Take this patch of meadow

clustered green in clover

and you have a textile

by William Morris. Hidden in its leafage,

the assumption that love is enough —

 

the love of being wild and open,

of flight from anyone or thing

that confines your freedom. And yet

 

is such love enough

as you turn on the edge of evening,

your hair and shawl falling

into a feathery shadow,

 

while the wind fades; and your eyes pin

the intricate stillness with fear?

_________________________________________________

William Morris was a 19th century poet and artist belonging to the Pre-Raphaelite movement. His textiles

of  plants, flowers and birds became famous for their intricacy of detail and color.  He also extended his patterns into wallpaper.  This fancy artwork also appeared in books he published and served as a background for woodcut illustrations.

 

4 comments

  1. “Hidden in its leafage,

    the assumption that love is enough —”

    Wendy,

    I savor those lines.
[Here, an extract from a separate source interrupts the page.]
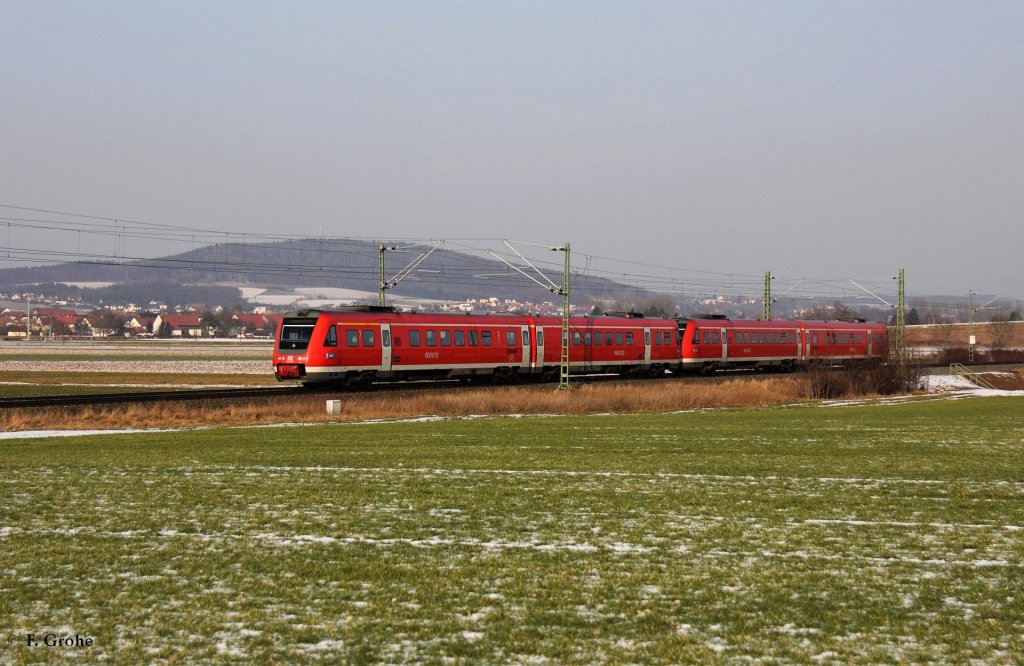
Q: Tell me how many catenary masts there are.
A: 5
They please the ears and demand to be said
    again and again. The sounds, the sense, the poetry…Yes!

    …” your eyes pin

    the intricate stillness with fear”

    I love this. You have set the tone so deftly with imagery and sounds,
    and the wisdom that spills from your pen.

    You never disappoint!

    Sarah

    Like

  2. “Hidden in its leafage,
    the assumption that love is enough”

    Wonderful lines!

    And I love that line re the eyes pinning the stillness with fear.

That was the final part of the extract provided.